Exercise aim: From the line containing "Q: Count all" through the end of the material below, output each line exactly as written, with pictures excluded.

Materials provided:
--

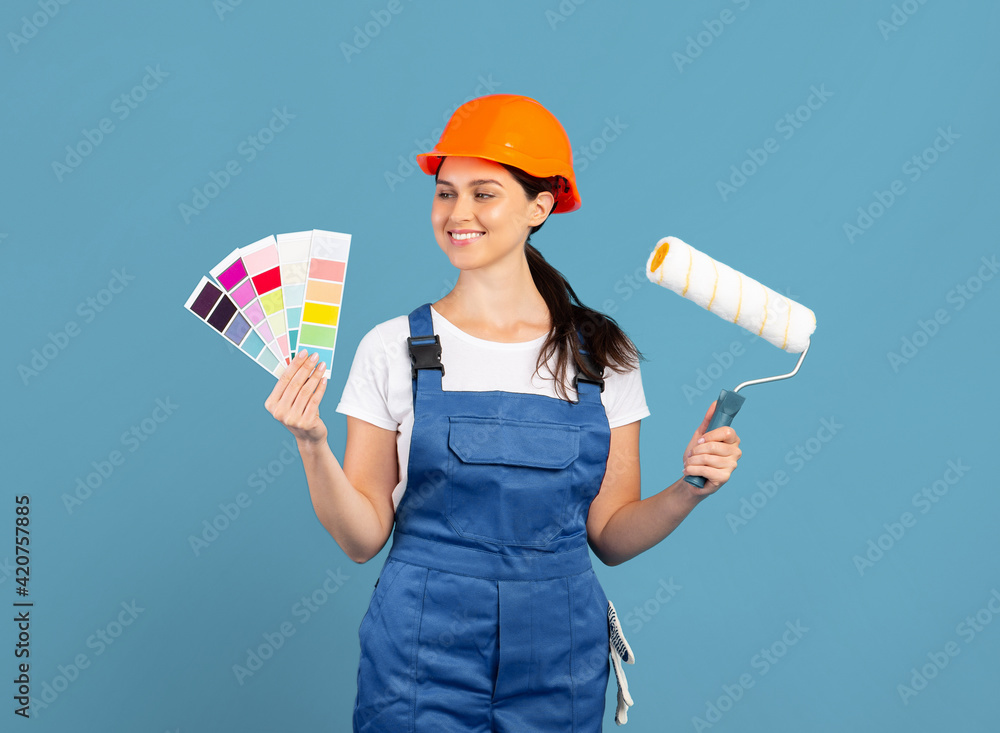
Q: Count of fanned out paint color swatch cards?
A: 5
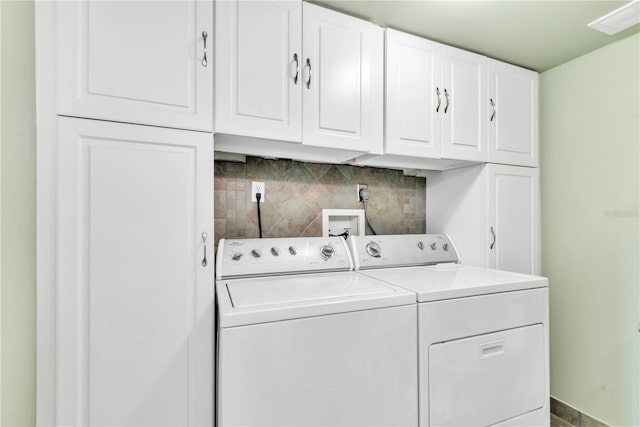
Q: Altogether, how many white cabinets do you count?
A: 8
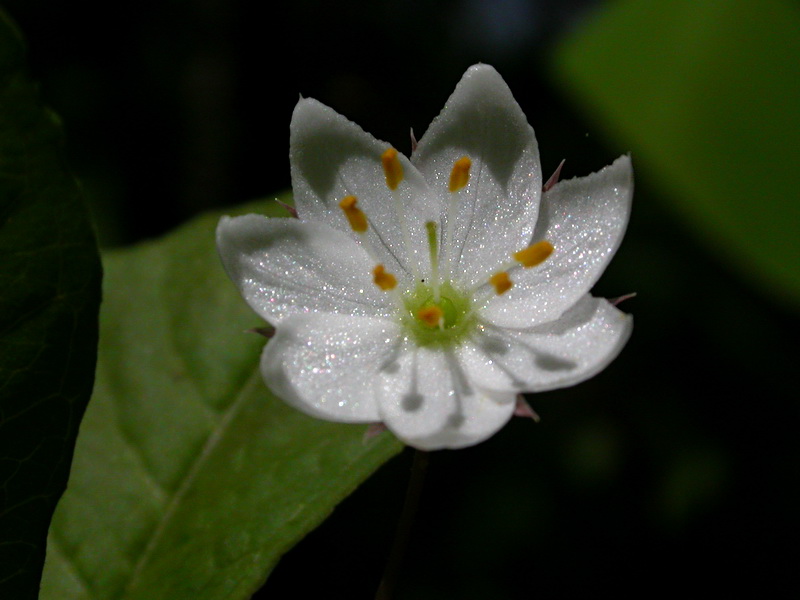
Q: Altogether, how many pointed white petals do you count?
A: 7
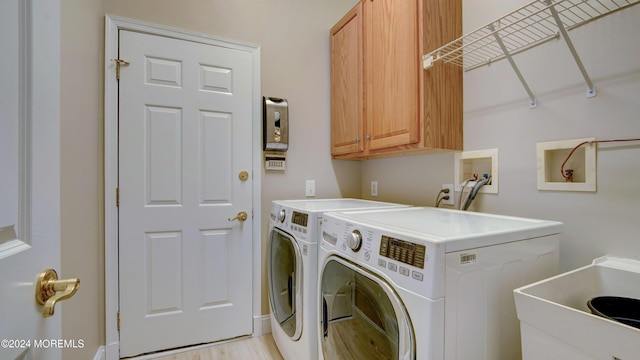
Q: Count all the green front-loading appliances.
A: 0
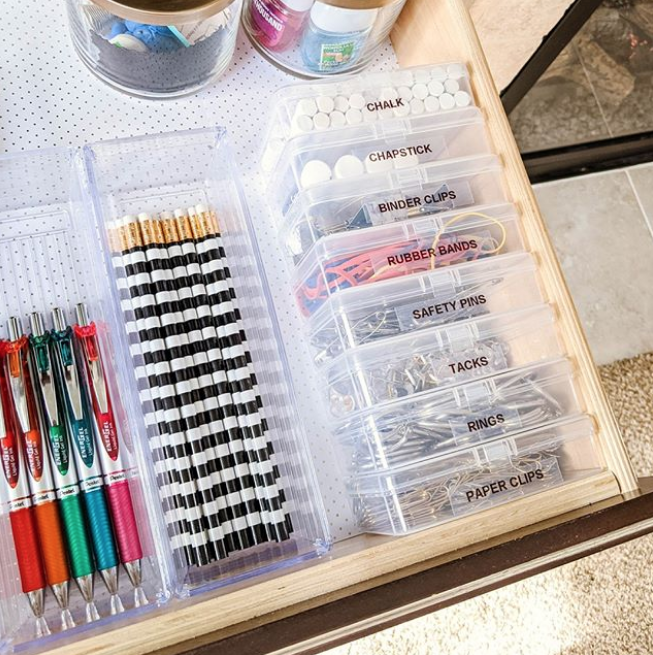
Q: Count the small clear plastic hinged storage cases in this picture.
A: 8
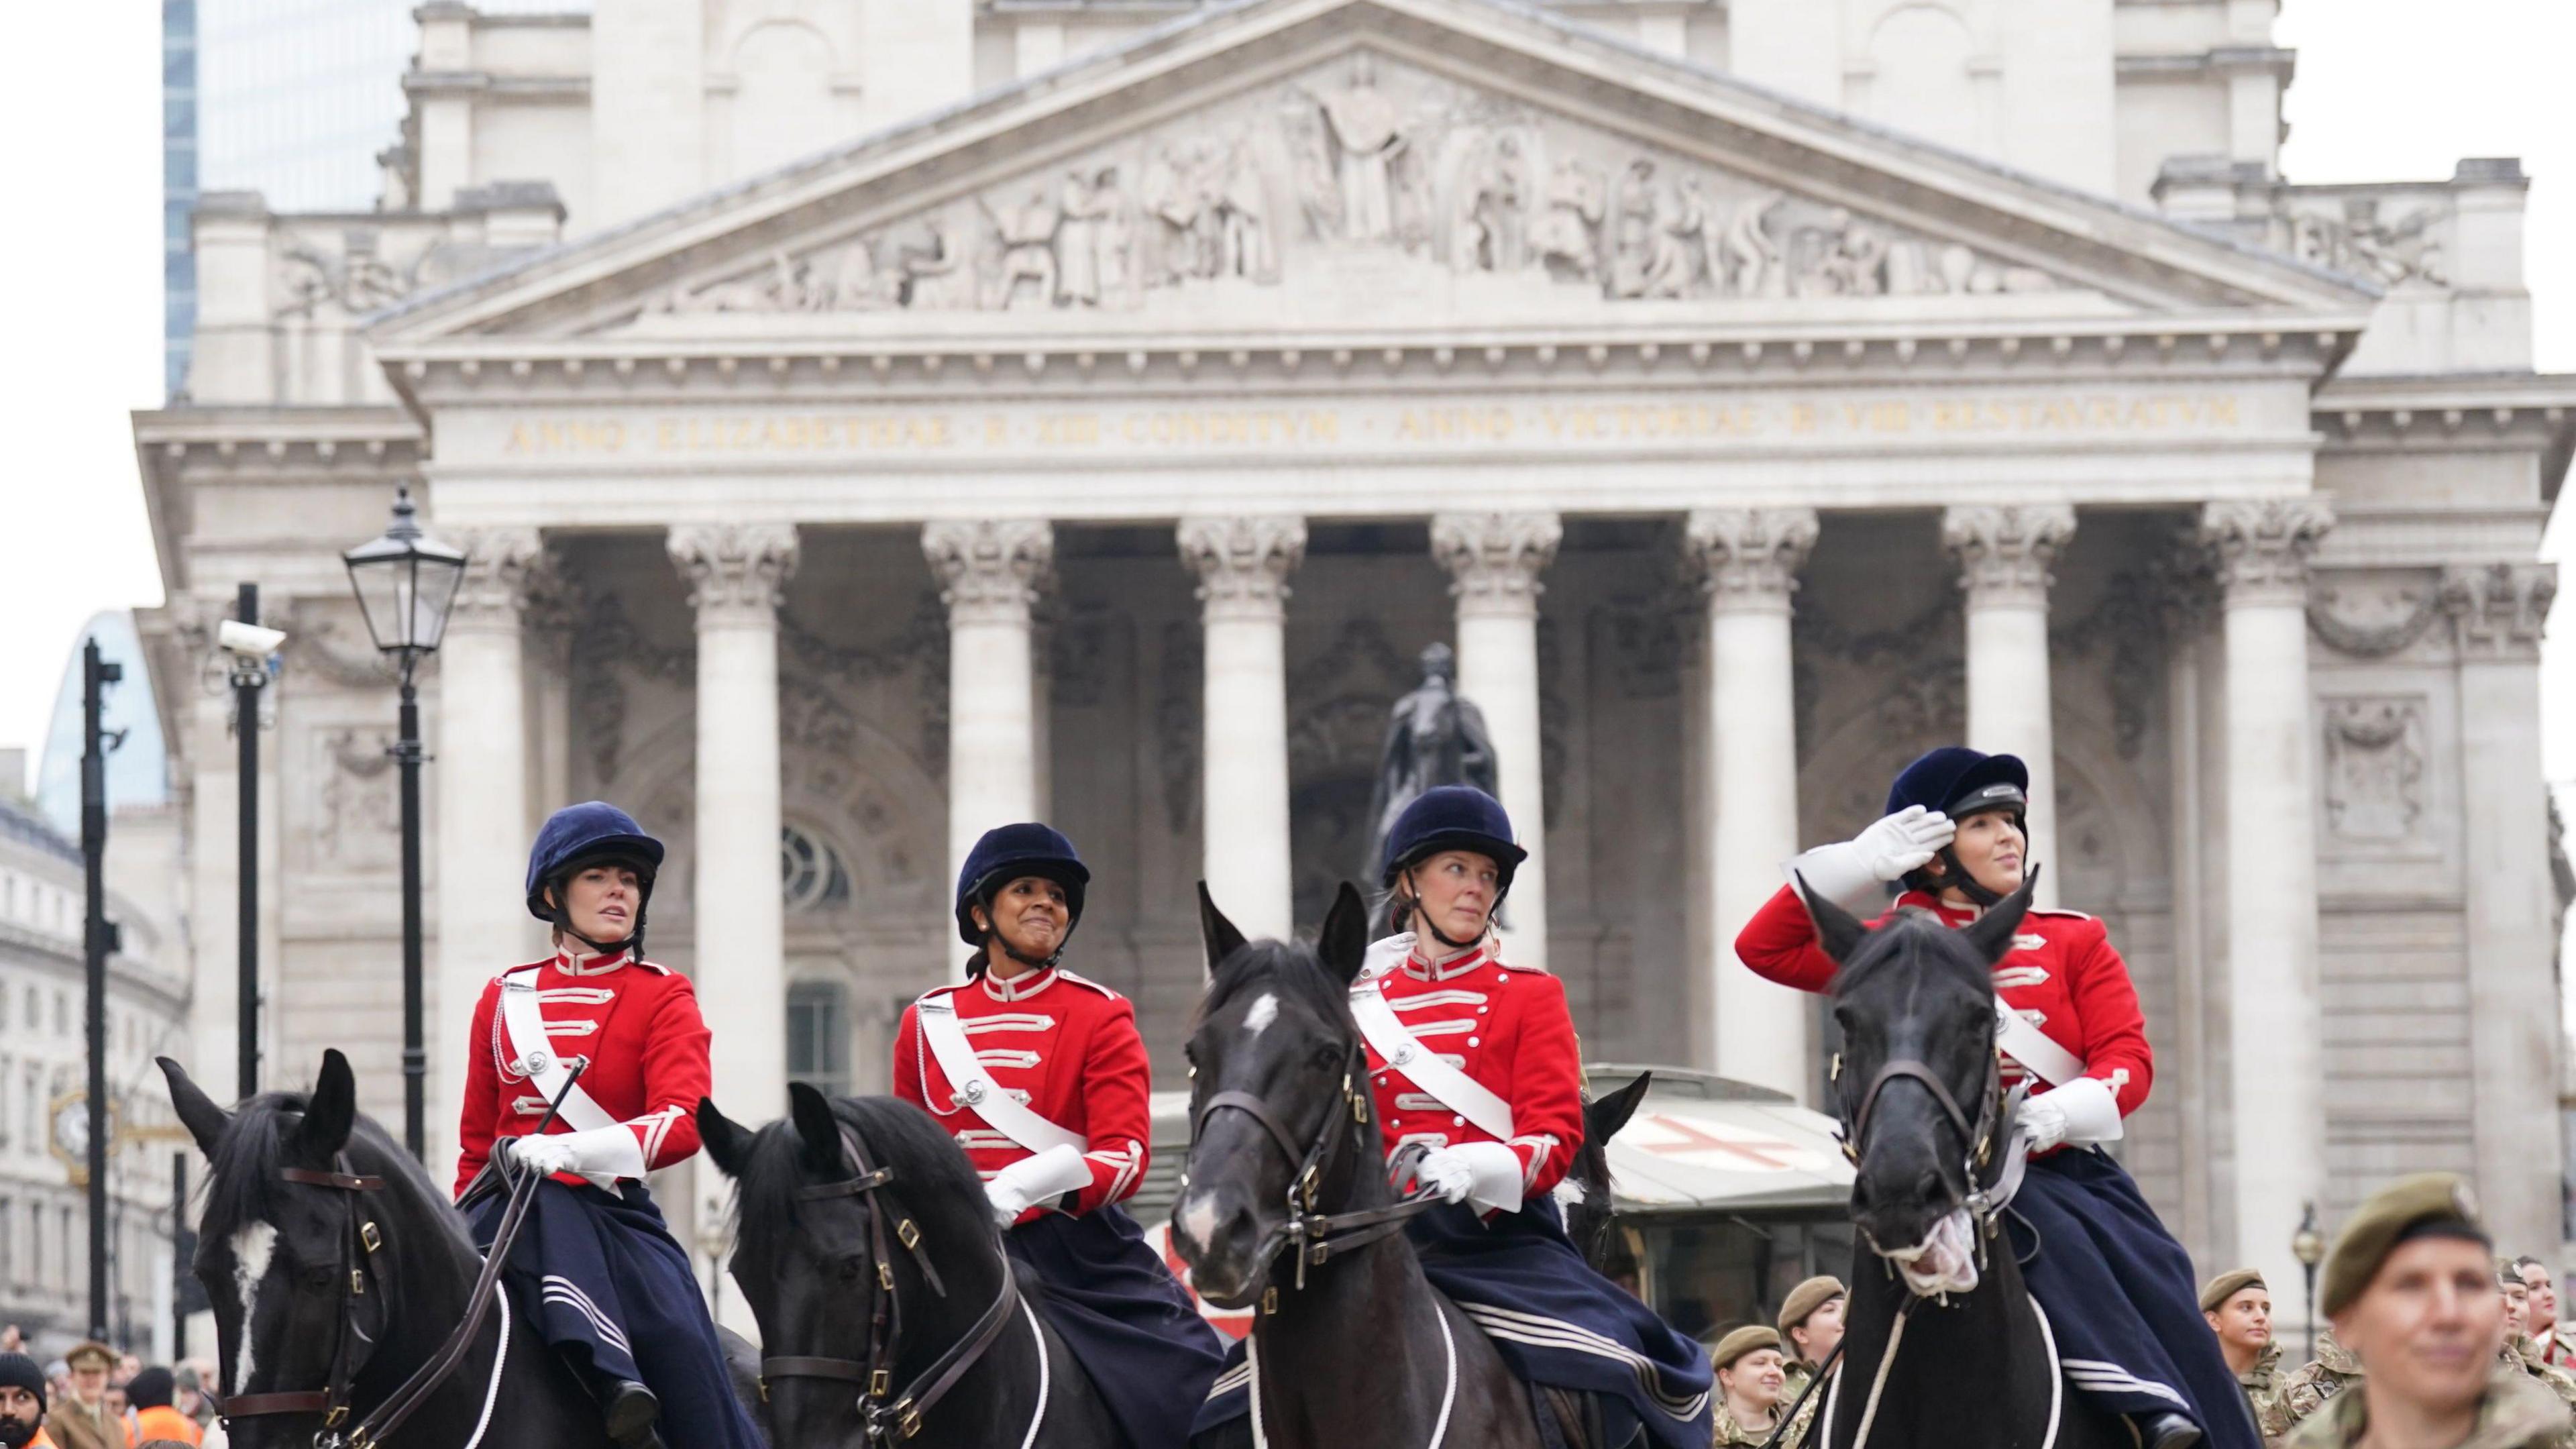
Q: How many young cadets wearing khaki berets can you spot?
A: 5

--

Answer below:
Q: Count all the green front-loading appliances.
A: 0
Q: Count the small clear plastic hinged storage cases in this picture.
A: 8
Q: How many young cadets wearing khaki berets can you spot?
A: 5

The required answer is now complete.